The light was cast over the inward being of the ring and was reflected from
brass and iron. Etienne understood what he was seeing: the figure of a pentagram
fused to a hexagram overlaid by a backward ‘S’. In the middle a sun sat within
the cup of a sickle moon
;
above it a backward word
– Yom, and below that the word Layla. To the right the moon stood alone
with Pisces, to the left the sun and Virgo.

At the apex the
backward letters RE and IS. Etienne knew that it should have spelt REBIS had
the word not been interrupted by the two staves of the sign for Twins. Below
its polar opposite, Archer raised its arrow toward the sun.

With his eye he
entered into those lines, into those symbols, and moved through them and out
into the emptiness of space. He saw the deepest night Layla shot through with
intelligible light – Yom. He saw the equilibrium of earth and heaven,
birth and death, good and evil, resting upon the six-pointed star of his soul.

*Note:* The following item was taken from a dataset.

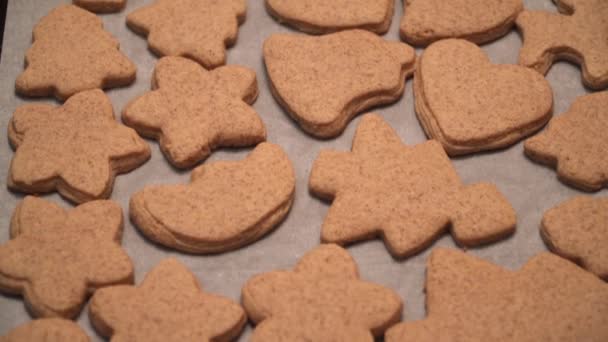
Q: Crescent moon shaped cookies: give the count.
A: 1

He understood then that he was below what existed above; that to spell the
great poem of the hidden word was to understand how in the trinity of his being
was sung the harmony of the universe; how in his blood the throb of pure wisdom
formed its forms, surging through his limbs, tearing and rushing through them
as if through a burning glass and fashioning him in the shape of a pentagram.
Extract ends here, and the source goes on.